Yukarı
152224

Baykal'dan Davutoğlu'na 3 sayfa mektup

27 Ağustos 2015 18:08

Cumhurbaşkanı Recep Tayyip Erdoğan'ın geçici hükümeti kurma görevi verdiği Başbakan Ahmet Davutoğlu'nun bakanlık teklif ettiği CHP eski Genel Başkanı ve Antalya Milletvekili Deniz Baykal, başbakanlığa yazdığı 3 sayfalık mektupta görevi kabul etmediğini bildirdi.

Baykal, Antalya'daki evinde Başbakan Ahmet Davutoğlu'na hitaben yazdığı mektupta, "Nasıl geçmişte 12 Eylül Kenan Evren hukukuna karşı rakiplerimiz olan siyasetçilerin hukukunu savunduysam, şimdi de milletin hukukunu sizlere karşı savunmak boynumun borcudur" dedi.

İŞTE BAYKAL'IN GÖNDERDİĞİ MEKTUBUN TAMAMI
 

Sayın Ahmet Davutoğlu
Başbakan
Konya Milletvekili

Kurmakla görevlendirildiğiniz seçim hükümetinde bakan olarak yer almamı öneren yazınız dolayısıyla bazı tespit ve değerlendirmelerimi dikkatinize sunarım.

Görülüyor ki 7 Haziran Milletvekili seçimi ile açılan yeni siyaset dönemini kapatmak üzere önce Anayasa’nın 116. Maddesine göre yeni bir seçim kararı alınmış ve bir seçim hükümeti kurulması gereği ortaya çıkmıştır.
13 yıllık bir tek parti iktidarı ardından 7 Haziran seçimleri, yüzde 87’lik bir seçmen katılımı, yüzde 96’lık bir temsil düzeyi ve hiçbir partiye tek başına iktidar vermeyen dört partili çoğulcu siyaset yapılanması ile yeni bir milli irade şekillenmesi ortaya koymuştur.

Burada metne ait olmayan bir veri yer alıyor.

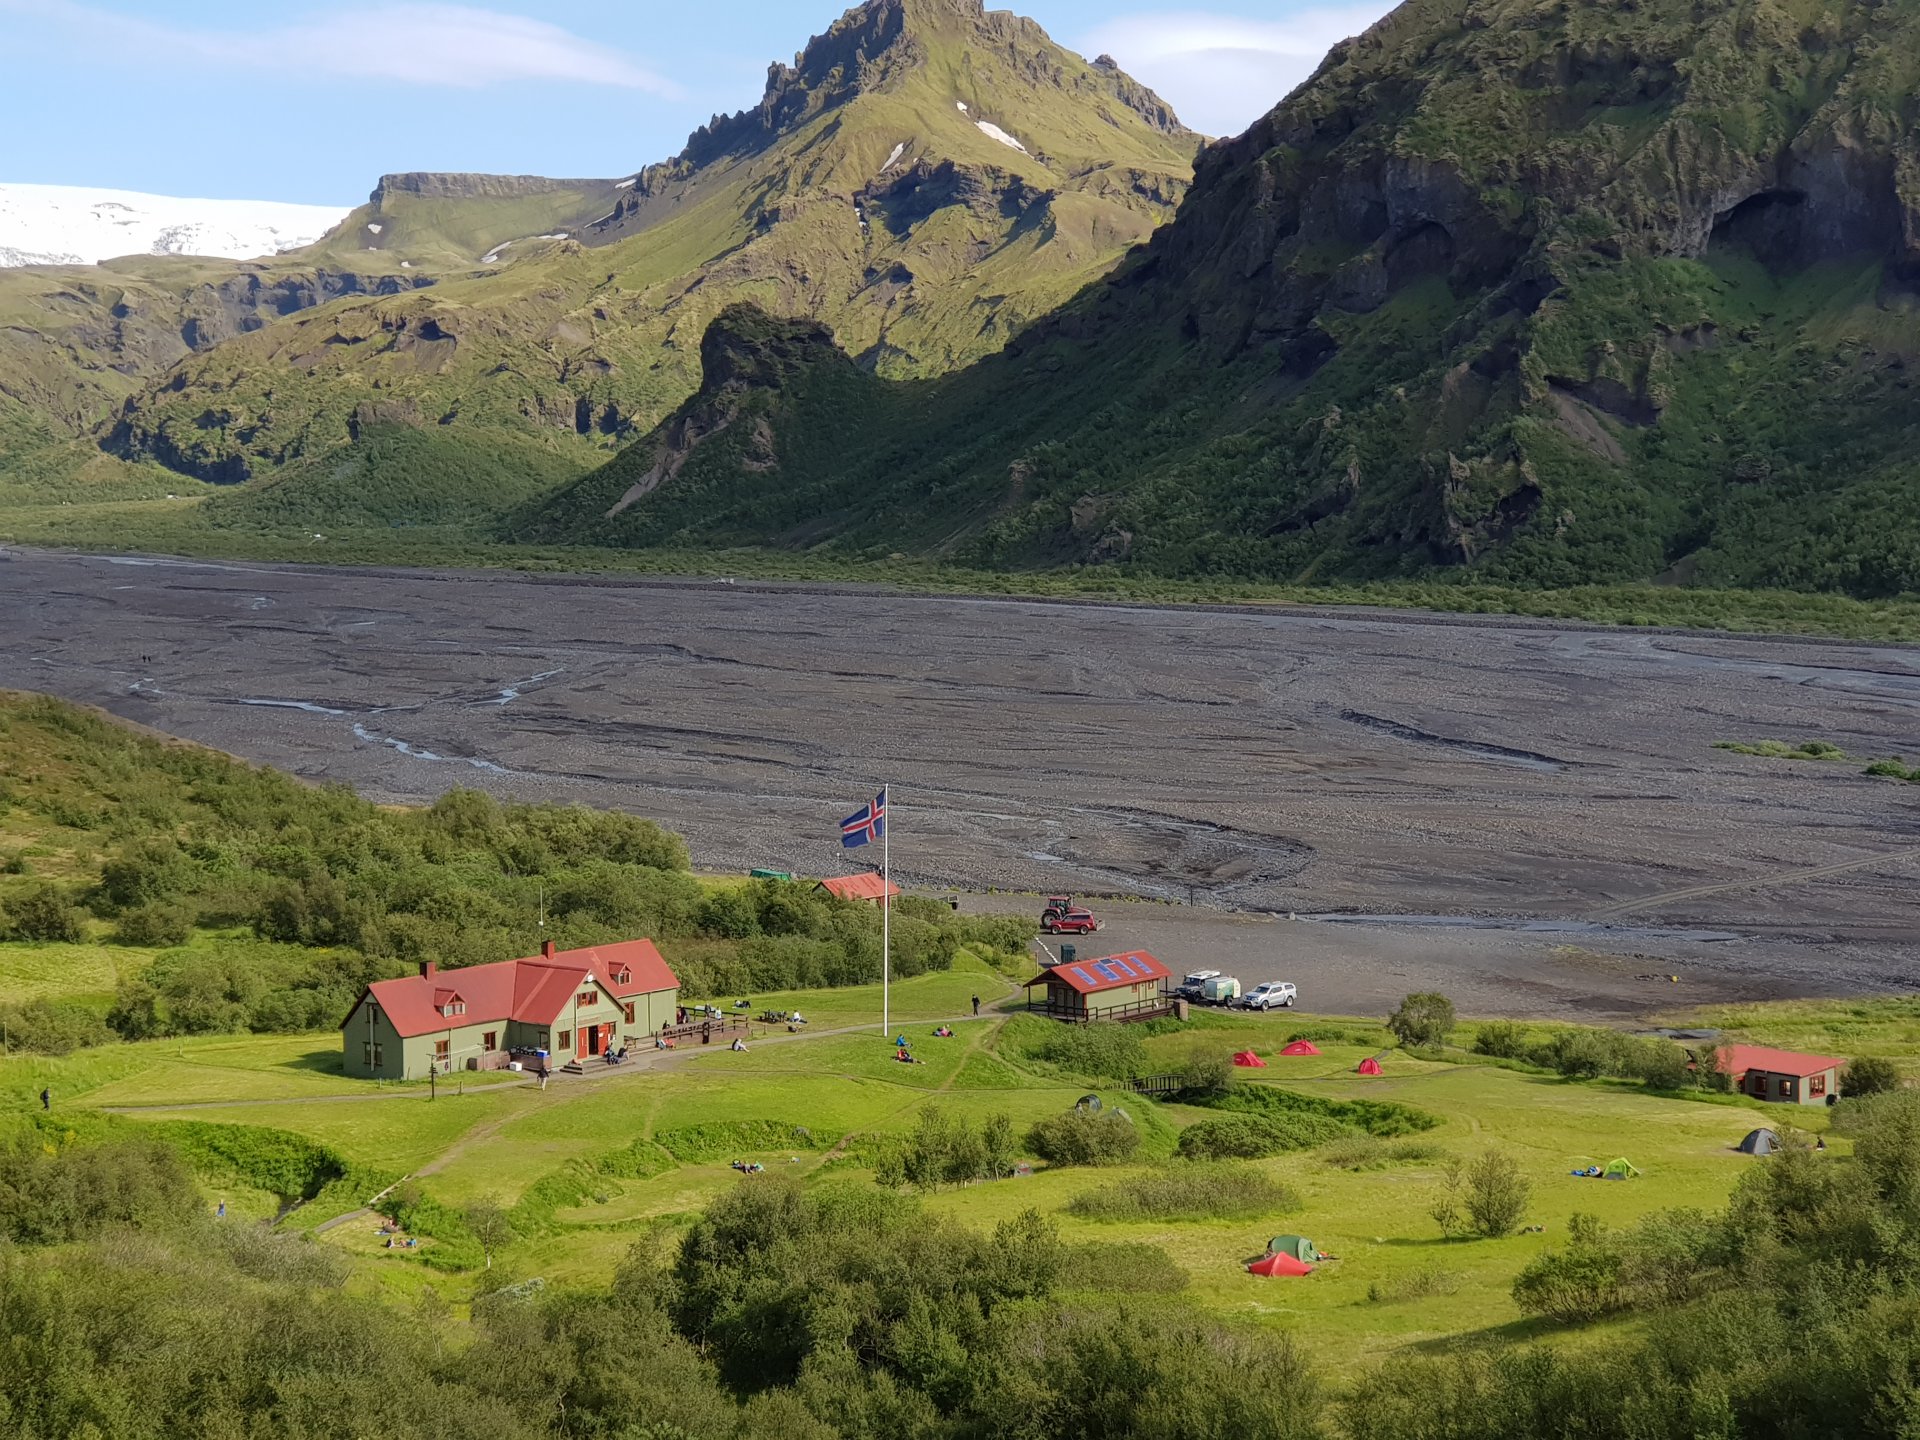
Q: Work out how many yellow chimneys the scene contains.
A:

Hiç şüphe yok ki bu, tek başına yönetmeye alışmış siyaset adamlarının ezberini bozan bir tablodur. Onlara yönelik bir meydan okumadır. Yeni bir demokrasi sınavıdır. Ne yazık ki erken seçim kararı da gösteriyor ki, bu sınav kazanılmamıştır.

Siyasetçiler, milli iradeye uymaktansa, milli iradeyi kendilerine uydurmayı tercih etmişlerdir. 7 Haziran rövanşını alma arayışına girmişlerdir. Seçim, partilerin bir biriyle değil, 7 Haziran sonucunu beğenmeyen partilerin milletle hesaplaşması anlamına gelecektir.

7 Haziran seçimlerinden iki buçuk ay sonra yeni bir seçim kararının alınması, Türkiye Büyük Millet Meclisi’nin daha komisyonlarını bile kuramadan tüketilmesi, aslında millet iradesine meydan okumaktır. Türkiye Büyük Millet Meclisi hükümet kuramadığı için seçime gitmiyor. Türkiye Büyük Millet Meclisi’ni yeni bir seçime götürmek için hükümet kurulamıyor.
7 Haziran Parlamentosu’nu kilitleme politikası, seçim akşamı yeni bir seçim tarihini 20 Kasım olarak ilan eden muhalefet partisiyle başlamıştır.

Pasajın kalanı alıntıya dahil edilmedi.